#### What this task involves:
Would you write out the full listing exactly, without any pictures?

#### Material shown:

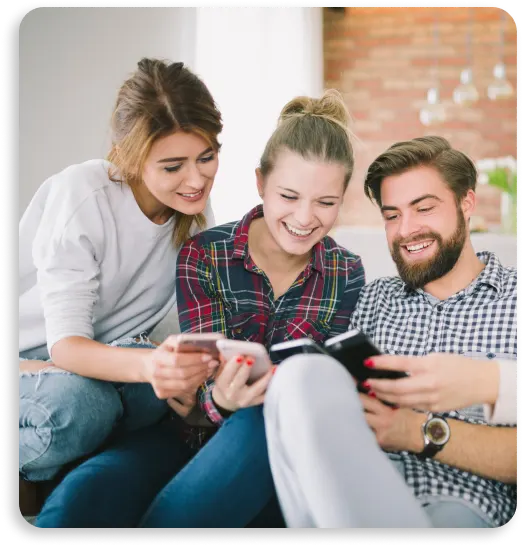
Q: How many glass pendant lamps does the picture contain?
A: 3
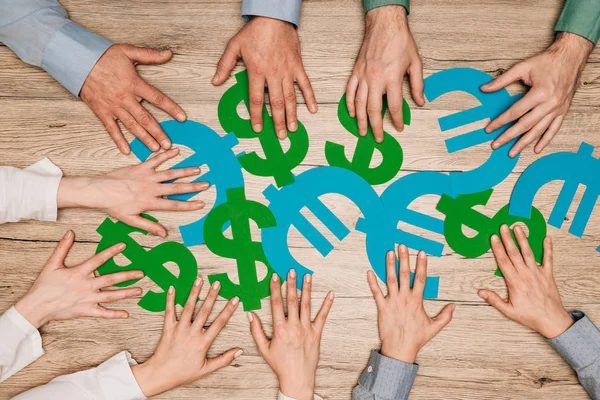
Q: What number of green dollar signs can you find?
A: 5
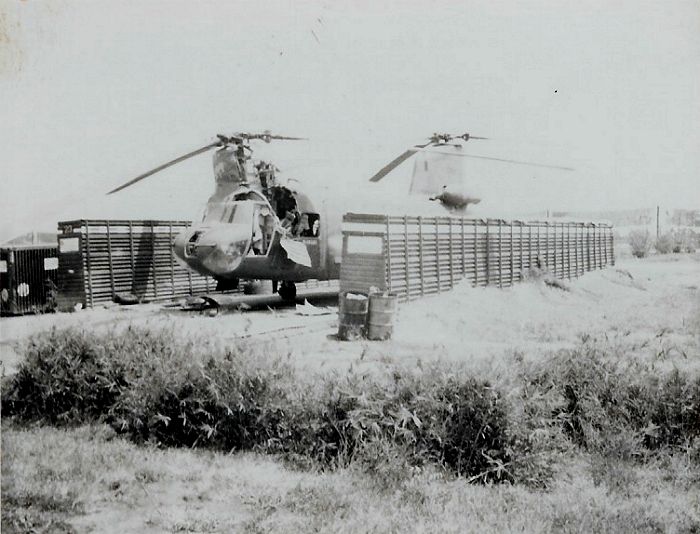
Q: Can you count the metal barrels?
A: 2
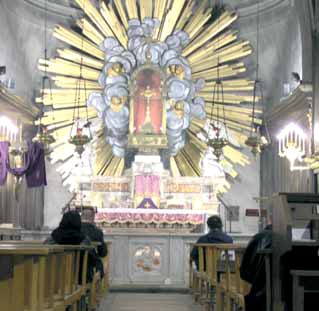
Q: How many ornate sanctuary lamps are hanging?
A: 4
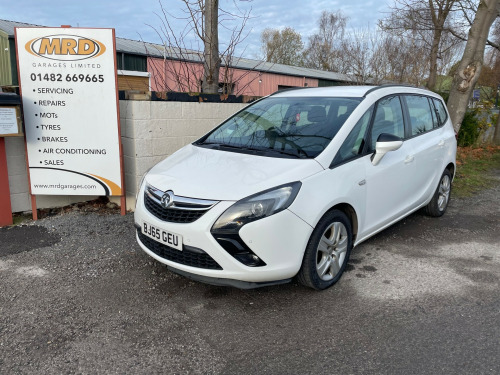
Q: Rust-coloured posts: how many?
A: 3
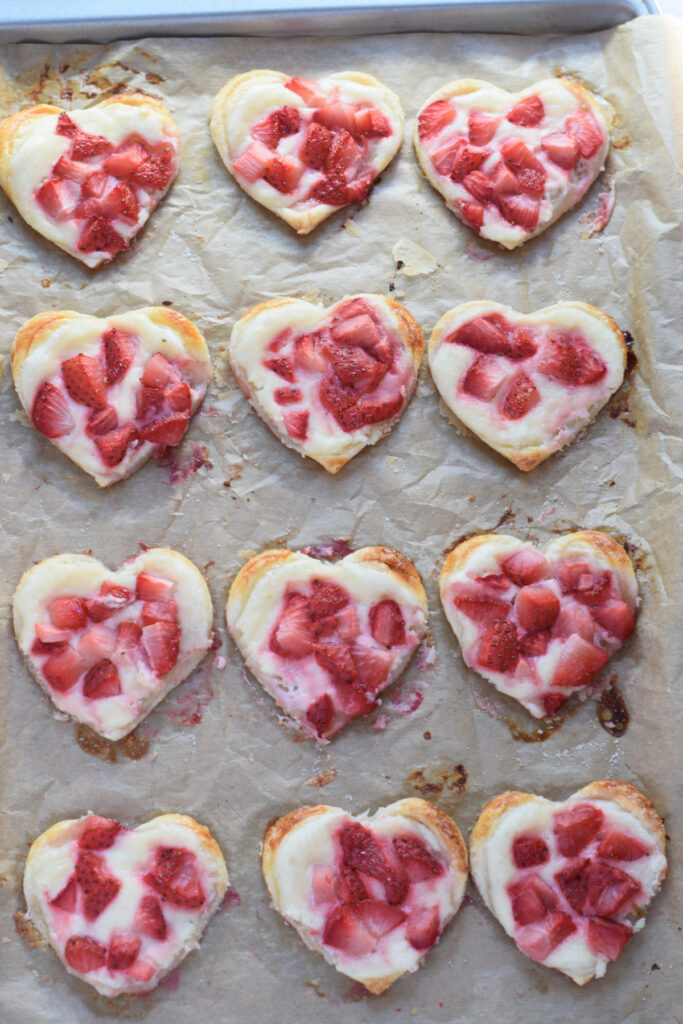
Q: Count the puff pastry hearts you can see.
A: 12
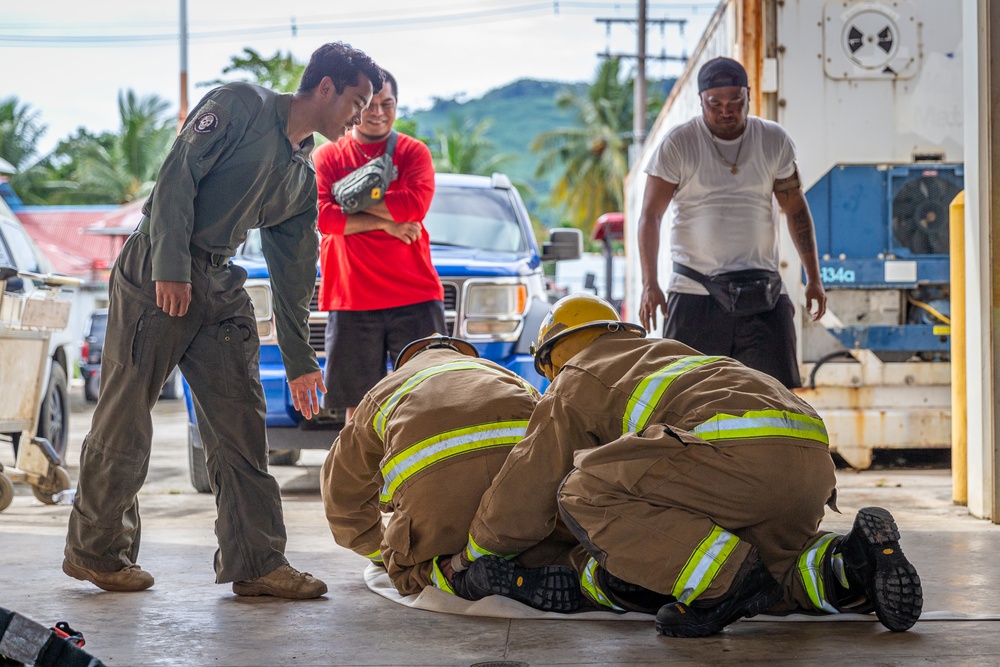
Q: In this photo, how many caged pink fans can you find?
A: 0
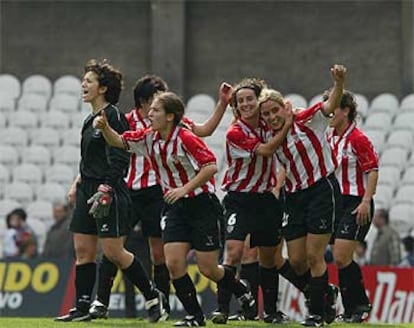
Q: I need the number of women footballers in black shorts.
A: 6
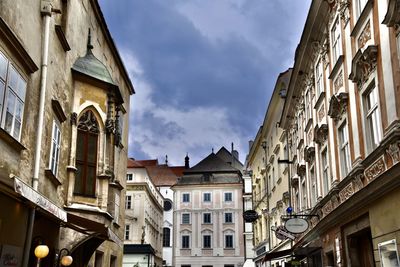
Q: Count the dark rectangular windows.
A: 9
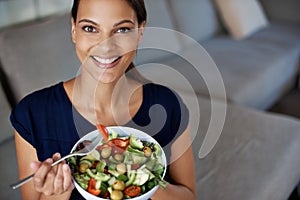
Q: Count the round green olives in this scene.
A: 7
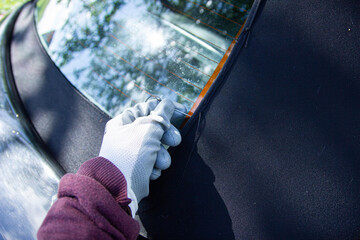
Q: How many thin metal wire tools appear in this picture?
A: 1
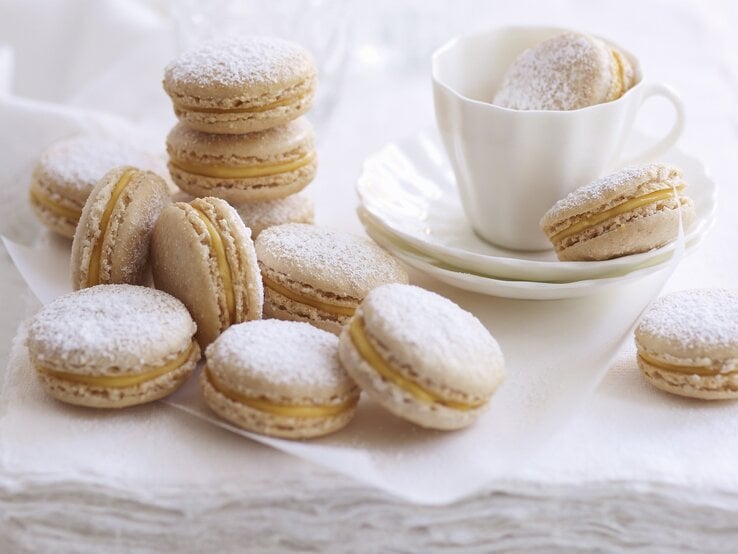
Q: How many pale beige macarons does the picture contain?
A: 13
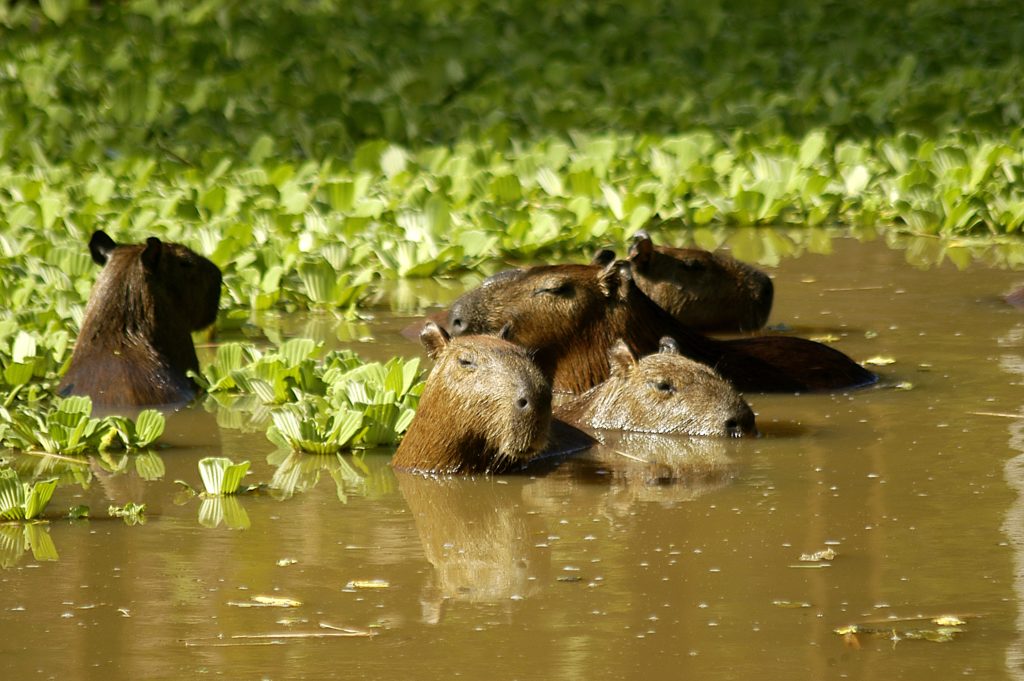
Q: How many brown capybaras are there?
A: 5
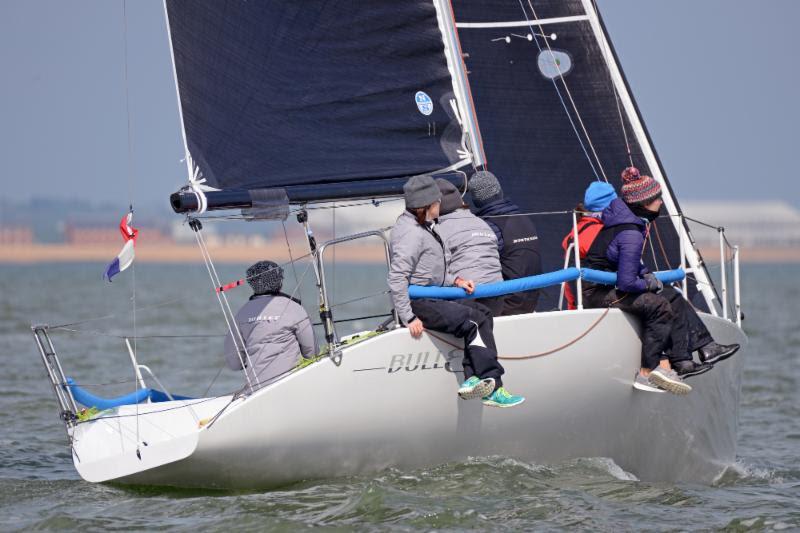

#### Answer to this problem:
Q: How many glass pendant lamps does the picture contain?
A: 3
Q: What number of green dollar signs can you find?
A: 5
Q: Can you count the metal barrels?
A: 2
Q: How many ornate sanctuary lamps are hanging?
A: 4
Q: Rust-coloured posts: how many?
A: 3
Q: Count the puff pastry hearts you can see.
A: 12
Q: In this photo, how many caged pink fans can you find?
A: 0
Q: I need the number of women footballers in black shorts.
A: 6
Q: Count the dark rectangular windows.
A: 9
Q: Count the round green olives in this scene.
A: 7
Q: How many thin metal wire tools appear in this picture?
A: 1
Q: How many pale beige macarons does the picture contain?
A: 13
Q: How many brown capybaras are there?
A: 5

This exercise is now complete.